**REQUIRED ACTION**.
Every line of the data that contains the string "Count" must be copied.

**INFORMATION PROVIDED**.
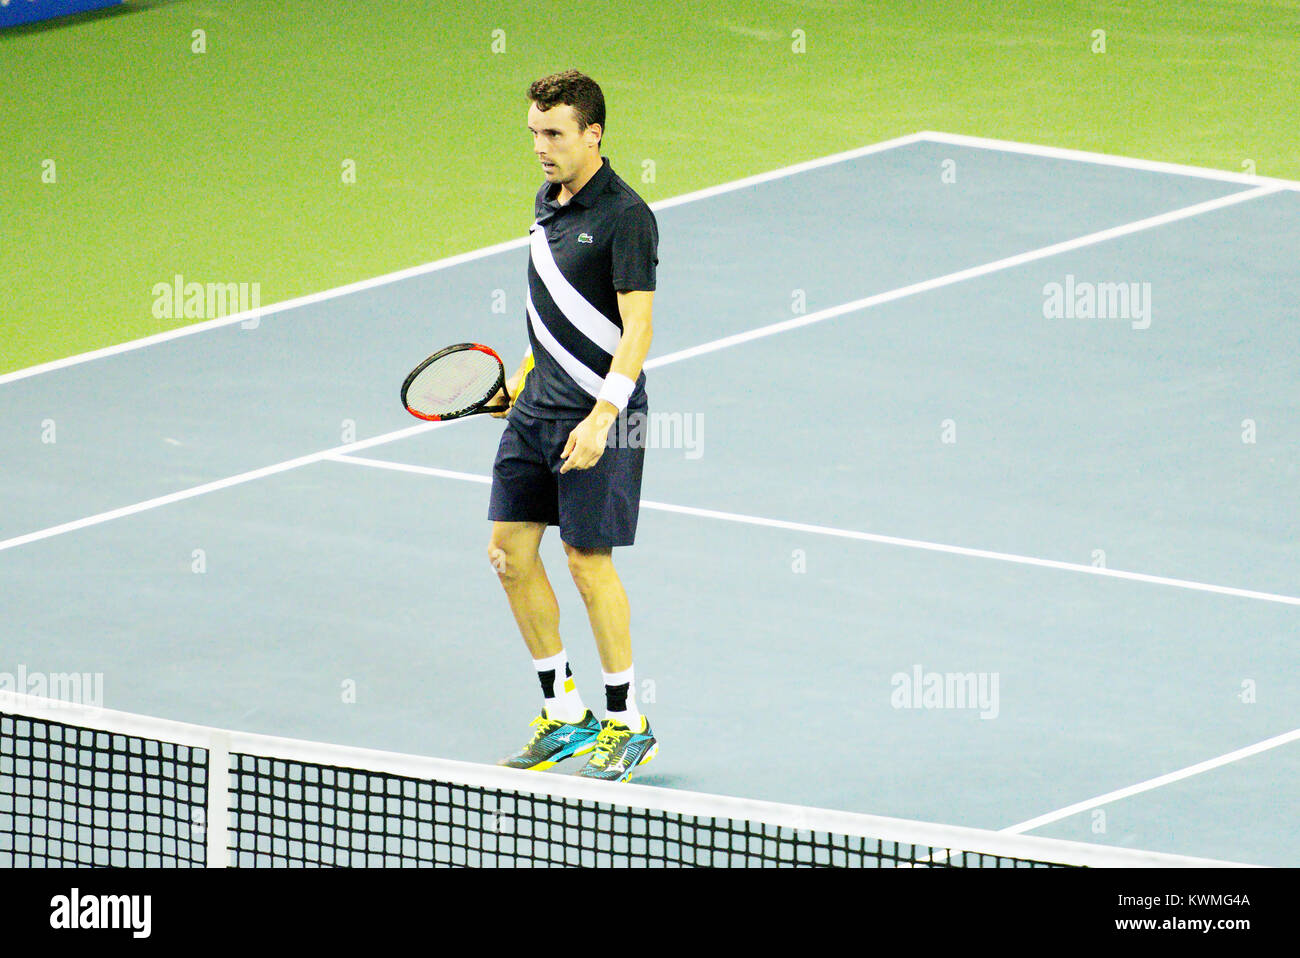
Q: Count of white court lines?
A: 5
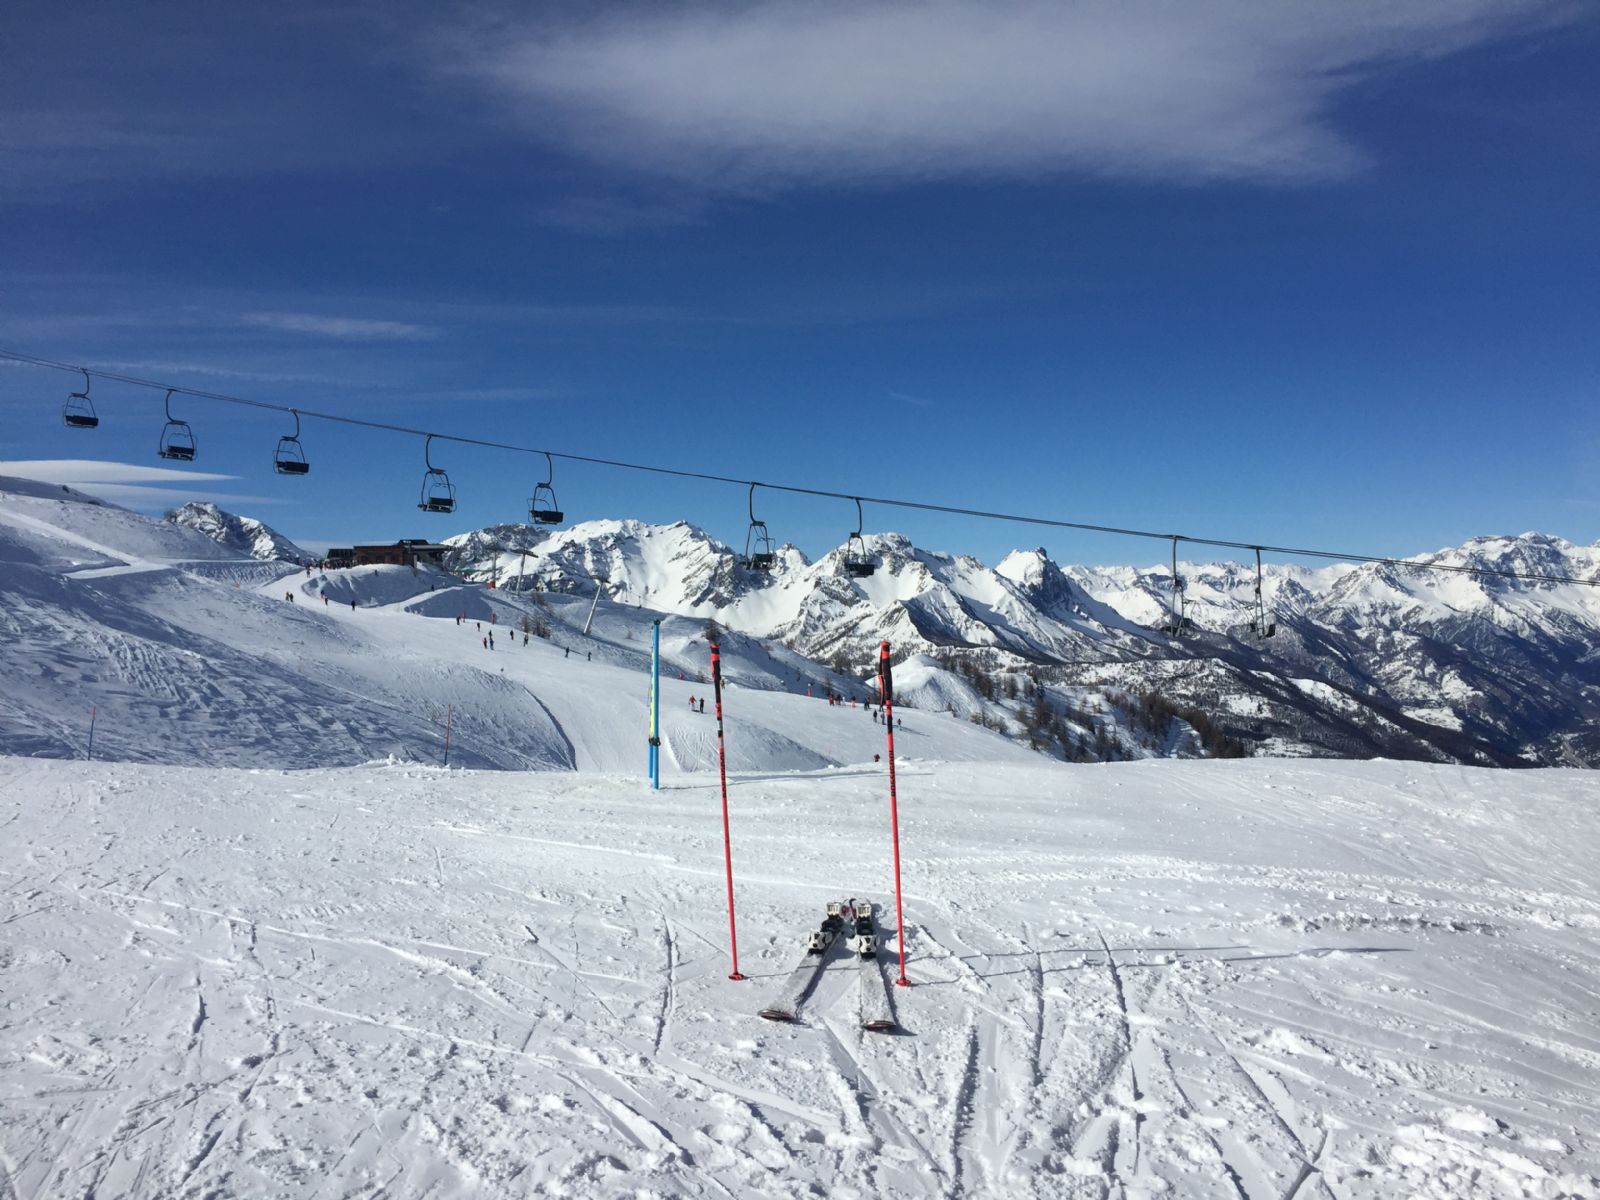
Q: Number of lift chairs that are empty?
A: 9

==

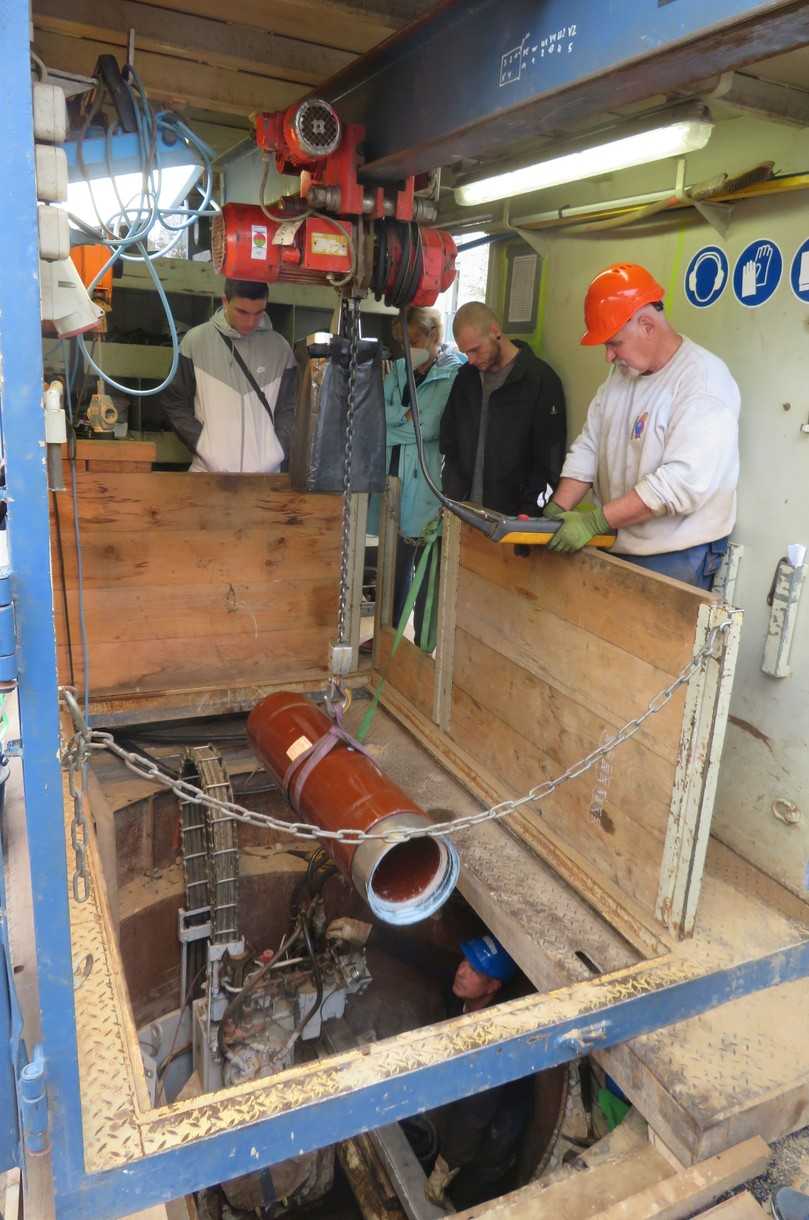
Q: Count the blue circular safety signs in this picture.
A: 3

**SOLUTION BELOW**.
Q: Count of white court lines?
Q: Count the blue circular safety signs in this picture.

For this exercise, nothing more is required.